繁盛店のまかない:面倒くさいが生んだヒット商品
●豚角煮を揚げて香ばしさ際立つ
月間2千500個を売る半熟卵のからあげ「からたま」をはじめ、メニューの9割が卵を使った創作料理で占める繁盛居酒屋「殻YABURI藤沢店」。
アルバイトスタッフなど早上がりのスタッフには就業終了のタイミングで、増田克也料理長がまかないを個別に作っている。通常はまとめて作ることができるカレーなどが中心だが、時には余った食材を適当に組み合わせて間に合わせることもあるそうだ。そんな「適当に作った」ものが思いがけずおいしく出来上がり、商品化に至ってしまうなんてことがあるのが料理の醍醐味だ。
「たまたまその日はアルバイトのコタローが上がるタイミングに注文が集中してしまってテンパっていました。角煮丼ならすぐ出してあげられると思ったものの、手鍋で温め直すことすら面倒だからフライヤーで揚げてしまえ、と」と増田料理長は笑う。ところがそれを食べたコタローさんは「何だコレ!食べたことない!」と絶賛。その後もリクエストされるほどの人気まかないとなったことから、同店の締め商品に昇格となった。

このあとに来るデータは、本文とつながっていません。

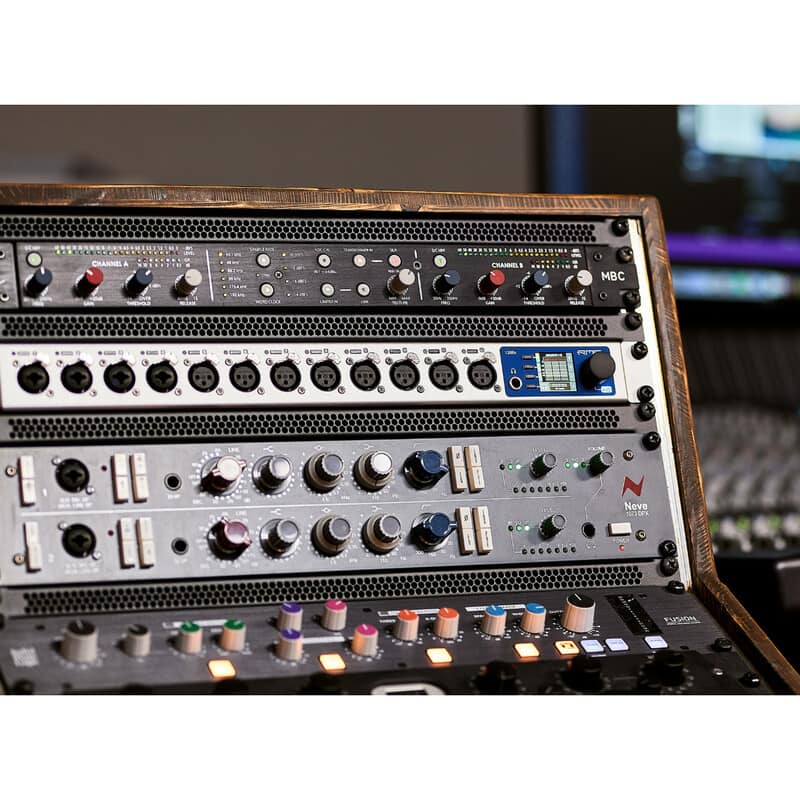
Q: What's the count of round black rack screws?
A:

角煮は素揚げしただけだが表面がカリッと揚がって香ばしく、中はしっかり味が染みこんでほろりとほどける軟らかさ。これに岡山県産「和たまご」の半熟卵とパンチの利いたニンニクアンチョビソースが絡まることで、背徳の食欲増進力を発揮。ひと息つく間もなく完食してしまう。
同店では新メニューの試作を兼ねてまかないを作ることも多いという。日頃の試行錯誤グセが新商品を引き寄せたのではないだろうか。